2.5. The Contract constitutes the entire agreement between the parties. The Customer acknowledges that it has not relied on any statement, promise or representation made or given by or on behalf of Helitrip which is not set out in the Contract.
2.6. Any drawings, descriptive matter or advertising issued by Helitrip, and any descriptions or illustrations contained in Helitrip's catalogues or brochures or website, are issued or published for the sole purpose of giving an approximate idea of the Charter Services described in them. They shall not form part of the Contract or have any contractual force.
2.7. These Conditions apply to the Contract to the exclusion of any other terms that the Customer seeks to impose or incorporate, or which are implied by trade, custom, practice or course of dealing.
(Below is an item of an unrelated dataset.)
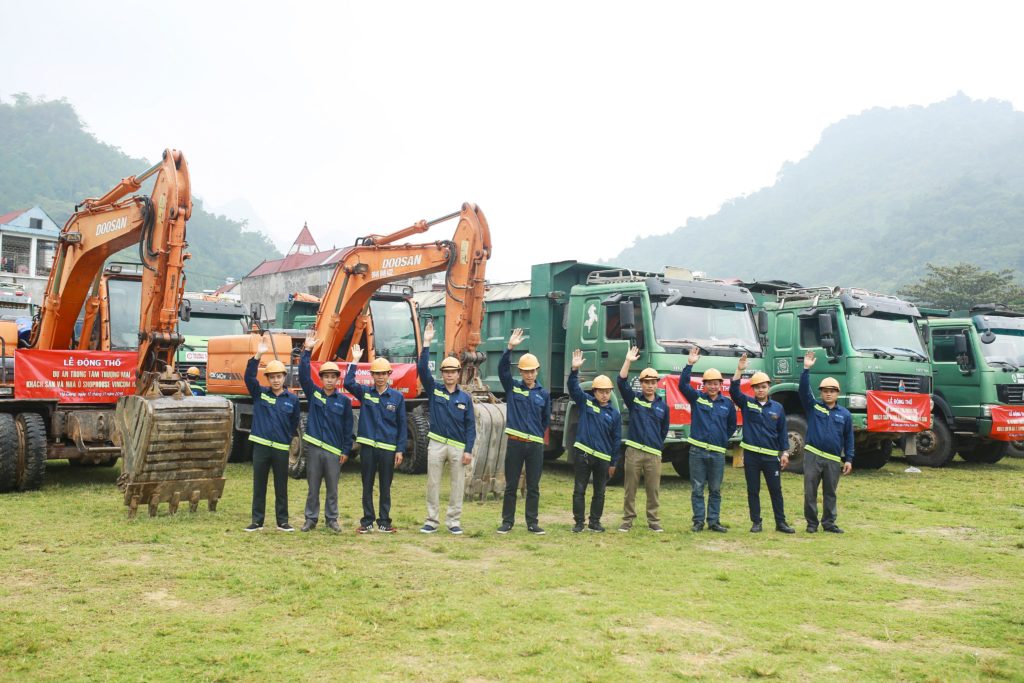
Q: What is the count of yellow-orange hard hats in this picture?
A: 11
In the event of a conflict between these Conditions and the Charter Booking Confirmation, these Conditions shall prevail
2.8. Any quotation given by Helitrip shall not constitute an offer, and is only valid for a period of 20 working days from its date of issue.
3. Charter Services
3.1. Helitrip agrees that:
3.1.1. the Helicopter used in the performance of the Charter Services shall be used and operated in accordance with all applicable laws in force at the dates and times of performance of the Charter Services; and
3.1.2. it shall at its own expense apply for and use its reasonable endeavours to procure the grant of all licences and permits required by the law of all countries over or from which the Helicopter has to be flown for the performance of the Charter Services.
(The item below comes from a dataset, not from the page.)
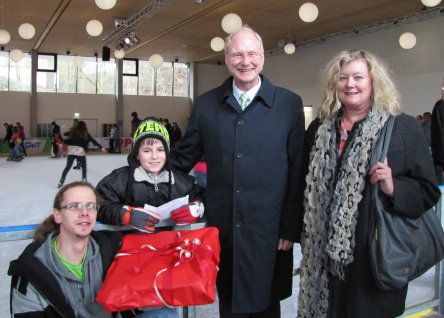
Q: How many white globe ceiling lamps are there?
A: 14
3.2. Helitrip shall provide the Helicopter manned, maintained and equipped for the performance of the Charter Services and the Customer acknowledges that:
3.2.1. Helitrip shall provide no other services, either in flight or on the ground, unless specifically agreed and set out in the Charter Booking Confirmation; and if Helitrip agrees to provide any additional services not specified in the Charter Services, Helitrip reserves the right to charge for such service at its standard rates applicable as at the date in question; and
3.2.2. the pilot provided as part of the Charter Services shall not speak any language other than English.
3.3. The pilot of the Helicopter shall have absolute discretion to refuse to carry any passenger(s), baggage or cargo, to decide what load may be carried and its distribution on the Helicopter, to decide whether, when and how a flight may safely and legally be undertaken and where and when the Helicopter should be landed, and generally as to all matters relating to the operation of the Helicopter.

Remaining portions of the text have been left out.